(Item enumeration data)
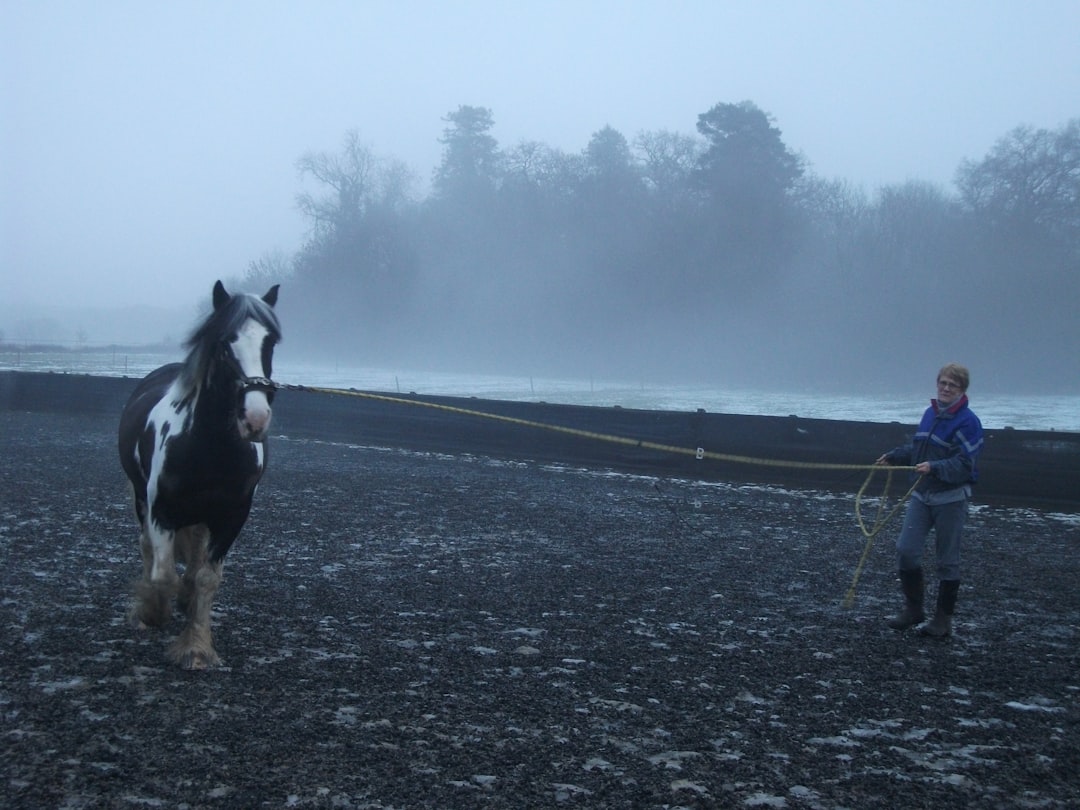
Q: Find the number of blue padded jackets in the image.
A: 1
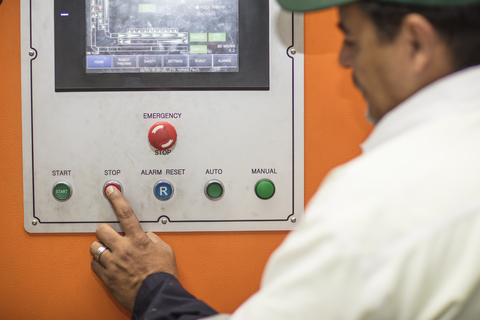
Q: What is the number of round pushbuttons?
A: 6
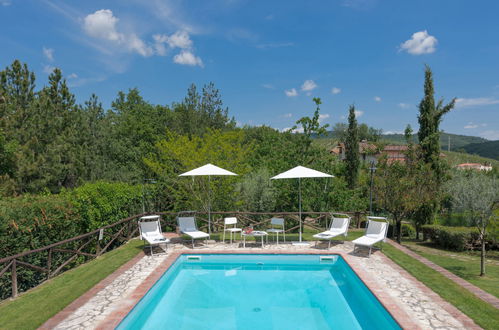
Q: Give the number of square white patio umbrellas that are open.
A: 2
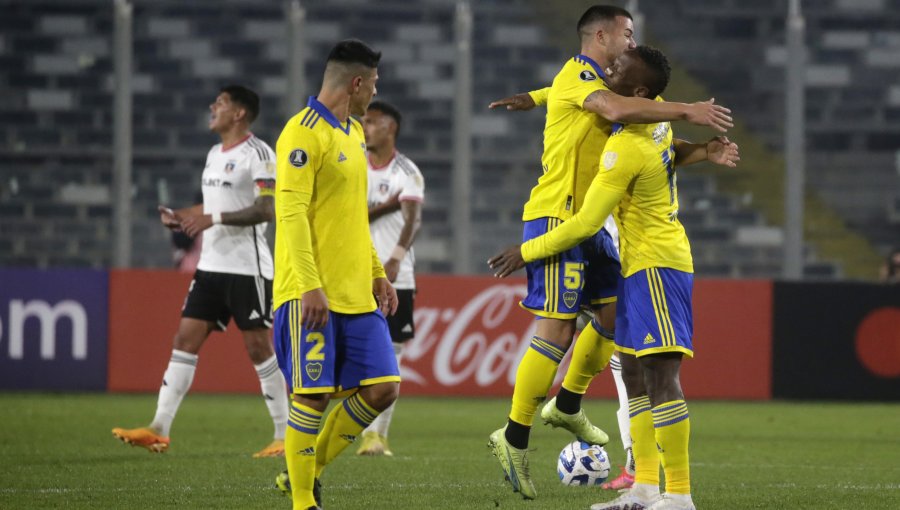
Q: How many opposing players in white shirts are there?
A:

*Required work:* After counting the lines above that include the word "white", give only the number.

*Your response:* 2